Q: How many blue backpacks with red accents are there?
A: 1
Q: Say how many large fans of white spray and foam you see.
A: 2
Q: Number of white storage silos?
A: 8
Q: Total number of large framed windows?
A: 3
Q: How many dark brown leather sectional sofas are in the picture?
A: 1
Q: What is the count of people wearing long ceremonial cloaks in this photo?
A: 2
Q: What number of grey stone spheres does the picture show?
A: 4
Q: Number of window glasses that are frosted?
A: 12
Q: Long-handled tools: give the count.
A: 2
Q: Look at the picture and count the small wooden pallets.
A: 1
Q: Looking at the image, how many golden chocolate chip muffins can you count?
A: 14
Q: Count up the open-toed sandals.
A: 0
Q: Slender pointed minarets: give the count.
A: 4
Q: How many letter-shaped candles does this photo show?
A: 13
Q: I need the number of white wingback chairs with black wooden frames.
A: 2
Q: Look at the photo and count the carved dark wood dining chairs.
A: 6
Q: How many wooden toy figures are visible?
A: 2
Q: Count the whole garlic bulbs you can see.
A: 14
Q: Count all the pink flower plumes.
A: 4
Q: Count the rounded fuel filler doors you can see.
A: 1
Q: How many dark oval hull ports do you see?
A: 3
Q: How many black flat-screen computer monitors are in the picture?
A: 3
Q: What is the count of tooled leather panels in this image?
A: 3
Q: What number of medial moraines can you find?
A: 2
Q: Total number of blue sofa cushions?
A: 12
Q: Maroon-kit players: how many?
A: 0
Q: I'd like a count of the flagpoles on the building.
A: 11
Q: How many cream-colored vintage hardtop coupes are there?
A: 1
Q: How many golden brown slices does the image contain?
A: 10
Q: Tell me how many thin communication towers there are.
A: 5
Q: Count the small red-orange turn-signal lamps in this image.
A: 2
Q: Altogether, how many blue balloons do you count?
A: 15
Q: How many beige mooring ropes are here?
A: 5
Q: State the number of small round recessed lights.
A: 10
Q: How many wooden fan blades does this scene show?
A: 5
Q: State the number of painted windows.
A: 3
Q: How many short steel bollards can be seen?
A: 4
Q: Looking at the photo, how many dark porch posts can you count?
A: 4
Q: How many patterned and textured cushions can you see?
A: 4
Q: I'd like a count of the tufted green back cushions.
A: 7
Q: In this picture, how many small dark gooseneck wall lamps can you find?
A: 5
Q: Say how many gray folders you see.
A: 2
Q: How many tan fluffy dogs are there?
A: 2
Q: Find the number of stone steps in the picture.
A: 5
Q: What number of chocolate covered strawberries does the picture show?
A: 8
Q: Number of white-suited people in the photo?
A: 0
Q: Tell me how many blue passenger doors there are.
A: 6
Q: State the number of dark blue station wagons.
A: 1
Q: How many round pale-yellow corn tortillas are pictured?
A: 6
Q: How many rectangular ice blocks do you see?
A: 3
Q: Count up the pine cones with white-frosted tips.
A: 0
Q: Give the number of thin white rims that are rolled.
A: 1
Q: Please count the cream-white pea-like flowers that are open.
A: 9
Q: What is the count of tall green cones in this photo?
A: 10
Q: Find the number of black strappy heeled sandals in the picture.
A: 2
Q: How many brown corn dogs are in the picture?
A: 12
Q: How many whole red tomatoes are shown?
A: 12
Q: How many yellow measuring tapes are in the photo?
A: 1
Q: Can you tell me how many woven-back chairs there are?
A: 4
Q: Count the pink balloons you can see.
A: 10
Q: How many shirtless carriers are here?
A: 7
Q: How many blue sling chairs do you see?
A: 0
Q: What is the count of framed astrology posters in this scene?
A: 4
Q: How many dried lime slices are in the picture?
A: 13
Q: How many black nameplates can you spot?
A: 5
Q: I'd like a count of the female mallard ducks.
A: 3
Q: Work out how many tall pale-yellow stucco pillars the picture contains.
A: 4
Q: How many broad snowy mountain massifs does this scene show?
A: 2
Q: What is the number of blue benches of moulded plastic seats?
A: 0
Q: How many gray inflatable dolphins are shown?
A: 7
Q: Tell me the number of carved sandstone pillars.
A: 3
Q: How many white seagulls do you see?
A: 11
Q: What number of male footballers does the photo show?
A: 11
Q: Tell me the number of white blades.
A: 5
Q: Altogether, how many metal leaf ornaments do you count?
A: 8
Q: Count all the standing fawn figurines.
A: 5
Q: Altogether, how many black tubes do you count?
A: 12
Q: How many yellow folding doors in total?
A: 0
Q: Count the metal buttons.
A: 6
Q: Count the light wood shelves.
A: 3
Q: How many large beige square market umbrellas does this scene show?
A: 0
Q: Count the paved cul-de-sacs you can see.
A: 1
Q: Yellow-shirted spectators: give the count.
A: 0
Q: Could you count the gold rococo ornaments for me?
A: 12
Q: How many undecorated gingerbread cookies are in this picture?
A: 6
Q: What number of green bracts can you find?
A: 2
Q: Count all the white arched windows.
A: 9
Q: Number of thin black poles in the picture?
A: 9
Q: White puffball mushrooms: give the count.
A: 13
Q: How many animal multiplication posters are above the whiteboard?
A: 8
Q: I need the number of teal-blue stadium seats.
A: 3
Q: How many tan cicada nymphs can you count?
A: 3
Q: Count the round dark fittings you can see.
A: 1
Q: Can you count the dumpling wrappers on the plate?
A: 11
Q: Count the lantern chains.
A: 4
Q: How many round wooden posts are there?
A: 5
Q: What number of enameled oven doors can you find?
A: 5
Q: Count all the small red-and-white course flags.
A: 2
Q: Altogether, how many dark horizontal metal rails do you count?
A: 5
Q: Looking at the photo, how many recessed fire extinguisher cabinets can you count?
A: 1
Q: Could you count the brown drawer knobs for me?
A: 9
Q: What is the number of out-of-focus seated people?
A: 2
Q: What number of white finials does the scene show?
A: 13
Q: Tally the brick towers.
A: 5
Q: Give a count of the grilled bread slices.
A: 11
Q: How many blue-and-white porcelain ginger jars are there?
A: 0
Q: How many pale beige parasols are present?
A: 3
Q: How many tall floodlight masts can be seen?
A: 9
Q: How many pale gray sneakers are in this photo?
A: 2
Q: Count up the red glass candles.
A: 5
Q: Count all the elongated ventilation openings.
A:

> The problem
The records above must be repeated exactly, every one of them.

> Finished task
Q: How many blue backpacks with red accents are there?
A: 1
Q: Say how many large fans of white spray and foam you see.
A: 2
Q: Number of white storage silos?
A: 8
Q: Total number of large framed windows?
A: 3
Q: How many dark brown leather sectional sofas are in the picture?
A: 1
Q: What is the count of people wearing long ceremonial cloaks in this photo?
A: 2
Q: What number of grey stone spheres does the picture show?
A: 4
Q: Number of window glasses that are frosted?
A: 12
Q: Long-handled tools: give the count.
A: 2
Q: Look at the picture and count the small wooden pallets.
A: 1
Q: Looking at the image, how many golden chocolate chip muffins can you count?
A: 14
Q: Count up the open-toed sandals.
A: 0
Q: Slender pointed minarets: give the count.
A: 4
Q: How many letter-shaped candles does this photo show?
A: 13
Q: I need the number of white wingback chairs with black wooden frames.
A: 2
Q: Look at the photo and count the carved dark wood dining chairs.
A: 6
Q: How many wooden toy figures are visible?
A: 2
Q: Count the whole garlic bulbs you can see.
A: 14
Q: Count all the pink flower plumes.
A: 4
Q: Count the rounded fuel filler doors you can see.
A: 1
Q: How many dark oval hull ports do you see?
A: 3
Q: How many black flat-screen computer monitors are in the picture?
A: 3
Q: What is the count of tooled leather panels in this image?
A: 3
Q: What number of medial moraines can you find?
A: 2
Q: Total number of blue sofa cushions?
A: 12
Q: Maroon-kit players: how many?
A: 0
Q: I'd like a count of the flagpoles on the building.
A: 11
Q: How many cream-colored vintage hardtop coupes are there?
A: 1
Q: How many golden brown slices does the image contain?
A: 10
Q: Tell me how many thin communication towers there are.
A: 5
Q: Count the small red-orange turn-signal lamps in this image.
A: 2
Q: Altogether, how many blue balloons do you count?
A: 15
Q: How many beige mooring ropes are here?
A: 5
Q: State the number of small round recessed lights.
A: 10
Q: How many wooden fan blades does this scene show?
A: 5
Q: State the number of painted windows.
A: 3
Q: How many short steel bollards can be seen?
A: 4
Q: Looking at the photo, how many dark porch posts can you count?
A: 4
Q: How many patterned and textured cushions can you see?
A: 4
Q: I'd like a count of the tufted green back cushions.
A: 7
Q: In this picture, how many small dark gooseneck wall lamps can you find?
A: 5
Q: Say how many gray folders you see.
A: 2
Q: How many tan fluffy dogs are there?
A: 2
Q: Find the number of stone steps in the picture.
A: 5
Q: What number of chocolate covered strawberries does the picture show?
A: 8
Q: Number of white-suited people in the photo?
A: 0
Q: Tell me how many blue passenger doors there are.
A: 6
Q: State the number of dark blue station wagons.
A: 1
Q: How many round pale-yellow corn tortillas are pictured?
A: 6
Q: How many rectangular ice blocks do you see?
A: 3
Q: Count up the pine cones with white-frosted tips.
A: 0
Q: Give the number of thin white rims that are rolled.
A: 1
Q: Please count the cream-white pea-like flowers that are open.
A: 9
Q: What is the count of tall green cones in this photo?
A: 10
Q: Find the number of black strappy heeled sandals in the picture.
A: 2
Q: How many brown corn dogs are in the picture?
A: 12
Q: How many whole red tomatoes are shown?
A: 12
Q: How many yellow measuring tapes are in the photo?
A: 1
Q: Can you tell me how many woven-back chairs there are?
A: 4
Q: Count the pink balloons you can see.
A: 10
Q: How many shirtless carriers are here?
A: 7
Q: How many blue sling chairs do you see?
A: 0
Q: What is the count of framed astrology posters in this scene?
A: 4
Q: How many dried lime slices are in the picture?
A: 13
Q: How many black nameplates can you spot?
A: 5
Q: I'd like a count of the female mallard ducks.
A: 3
Q: Work out how many tall pale-yellow stucco pillars the picture contains.
A: 4
Q: How many broad snowy mountain massifs does this scene show?
A: 2
Q: What is the number of blue benches of moulded plastic seats?
A: 0
Q: How many gray inflatable dolphins are shown?
A: 7
Q: Tell me the number of carved sandstone pillars.
A: 3
Q: How many white seagulls do you see?
A: 11
Q: What number of male footballers does the photo show?
A: 11
Q: Tell me the number of white blades.
A: 5
Q: Altogether, how many metal leaf ornaments do you count?
A: 8
Q: Count all the standing fawn figurines.
A: 5
Q: Altogether, how many black tubes do you count?
A: 12
Q: How many yellow folding doors in total?
A: 0
Q: Count the metal buttons.
A: 6
Q: Count the light wood shelves.
A: 3
Q: How many large beige square market umbrellas does this scene show?
A: 0
Q: Count the paved cul-de-sacs you can see.
A: 1
Q: Yellow-shirted spectators: give the count.
A: 0
Q: Could you count the gold rococo ornaments for me?
A: 12
Q: How many undecorated gingerbread cookies are in this picture?
A: 6
Q: What number of green bracts can you find?
A: 2
Q: Count all the white arched windows.
A: 9
Q: Number of thin black poles in the picture?
A: 9
Q: White puffball mushrooms: give the count.
A: 13
Q: How many animal multiplication posters are above the whiteboard?
A: 8
Q: I need the number of teal-blue stadium seats.
A: 3
Q: How many tan cicada nymphs can you count?
A: 3
Q: Count the round dark fittings you can see.
A: 1
Q: Can you count the dumpling wrappers on the plate?
A: 11
Q: Count the lantern chains.
A: 4
Q: How many round wooden posts are there?
A: 5
Q: What number of enameled oven doors can you find?
A: 5
Q: Count all the small red-and-white course flags.
A: 2
Q: Altogether, how many dark horizontal metal rails do you count?
A: 5
Q: Looking at the photo, how many recessed fire extinguisher cabinets can you count?
A: 1
Q: Could you count the brown drawer knobs for me?
A: 9
Q: What is the number of out-of-focus seated people?
A: 2
Q: What number of white finials does the scene show?
A: 13
Q: Tally the brick towers.
A: 5
Q: Give a count of the grilled bread slices.
A: 11
Q: How many blue-and-white porcelain ginger jars are there?
A: 0
Q: How many pale beige parasols are present?
A: 3
Q: How many tall floodlight masts can be seen?
A: 9
Q: How many pale gray sneakers are in this photo?
A: 2
Q: Count up the red glass candles.
A: 5
Q: Count all the elongated ventilation openings.
A:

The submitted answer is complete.